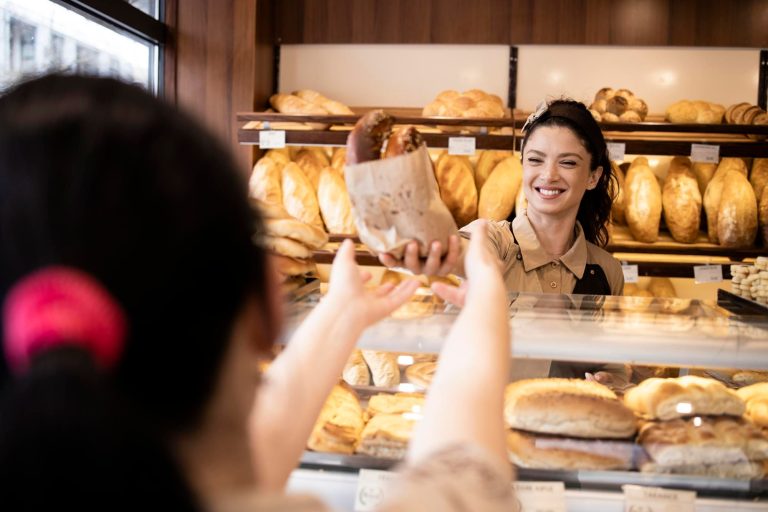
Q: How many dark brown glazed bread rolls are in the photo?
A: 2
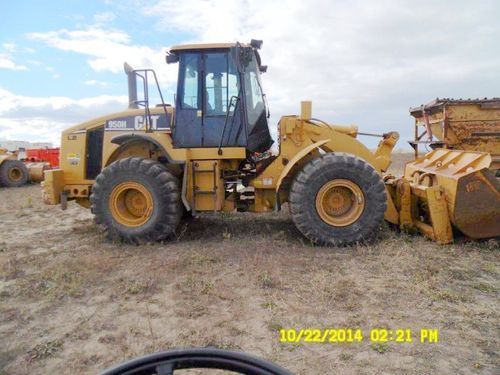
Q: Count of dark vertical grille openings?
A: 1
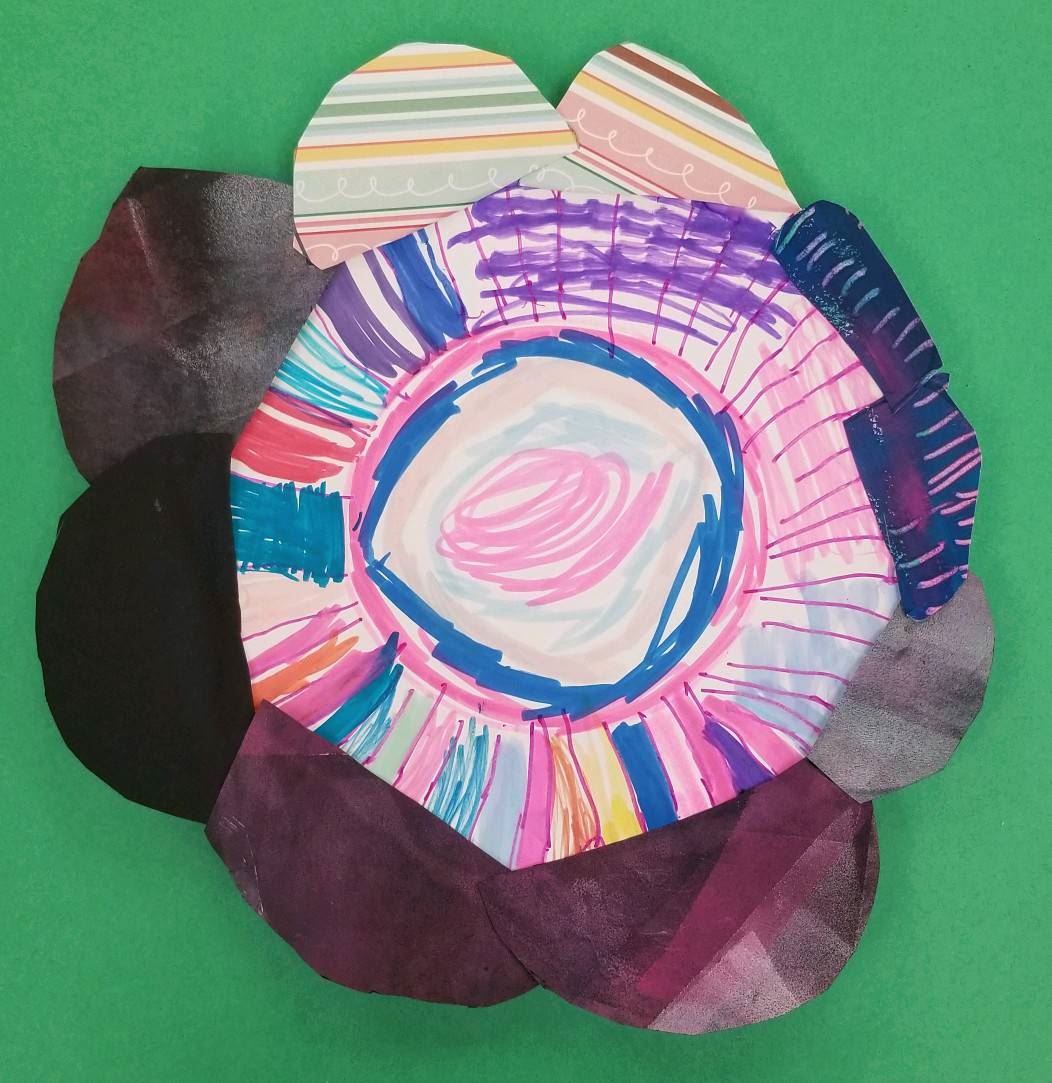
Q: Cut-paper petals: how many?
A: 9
┄┄┄┄┄┄┄┄┄┄┄┄┄┄┄┄┄┄┄┄
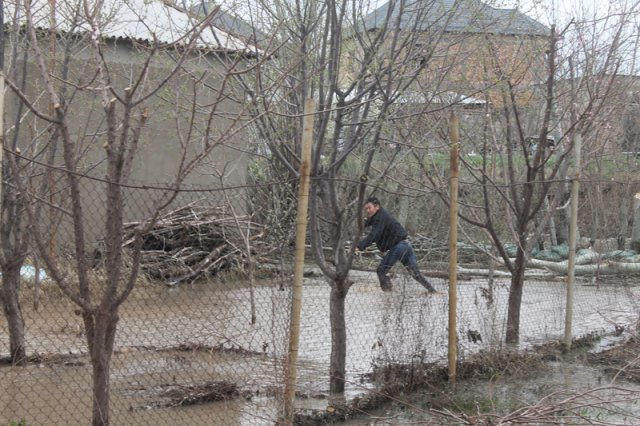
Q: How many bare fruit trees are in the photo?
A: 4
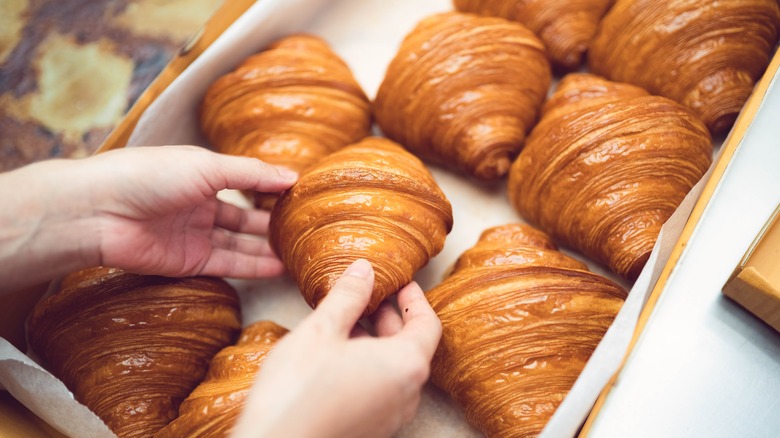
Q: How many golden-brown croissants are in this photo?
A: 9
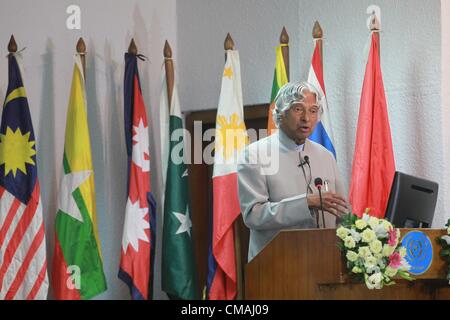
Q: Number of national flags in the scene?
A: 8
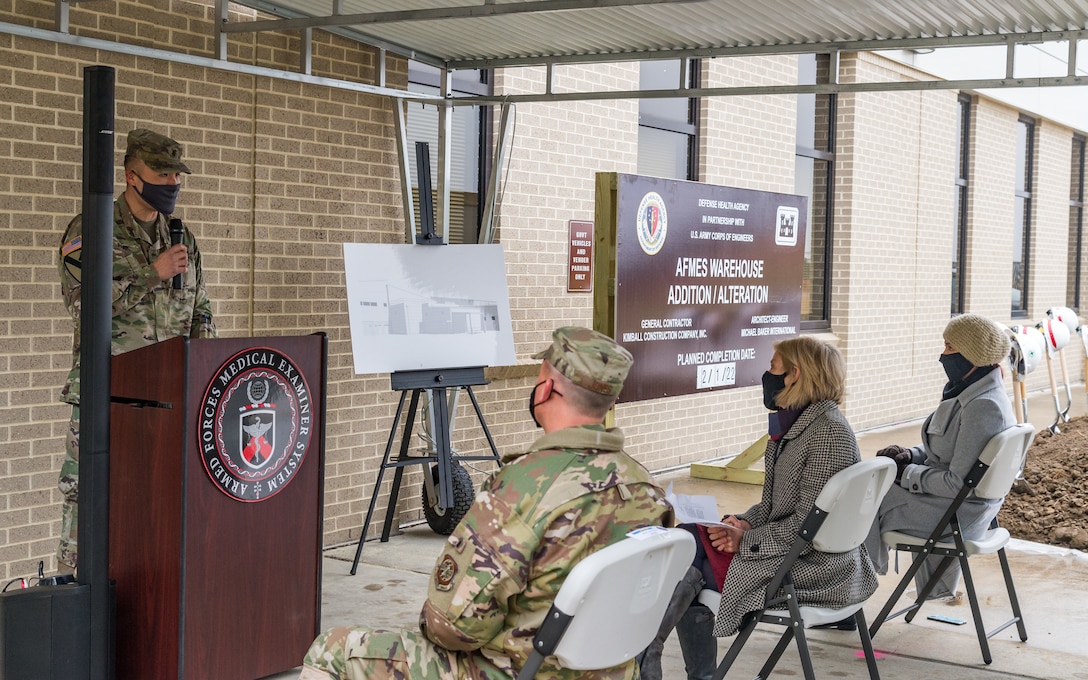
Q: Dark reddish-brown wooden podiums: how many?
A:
┄┄┄┄┄┄┄┄┄┄┄┄┄┄┄┄┄┄┄┄
Assignment:
Your reply should hold every line from the data that contains "photo", copied in full.

Exercise output:
Q: How many dark brown glazed bread rolls are in the photo?
Q: How many bare fruit trees are in the photo?
Q: How many golden-brown croissants are in this photo?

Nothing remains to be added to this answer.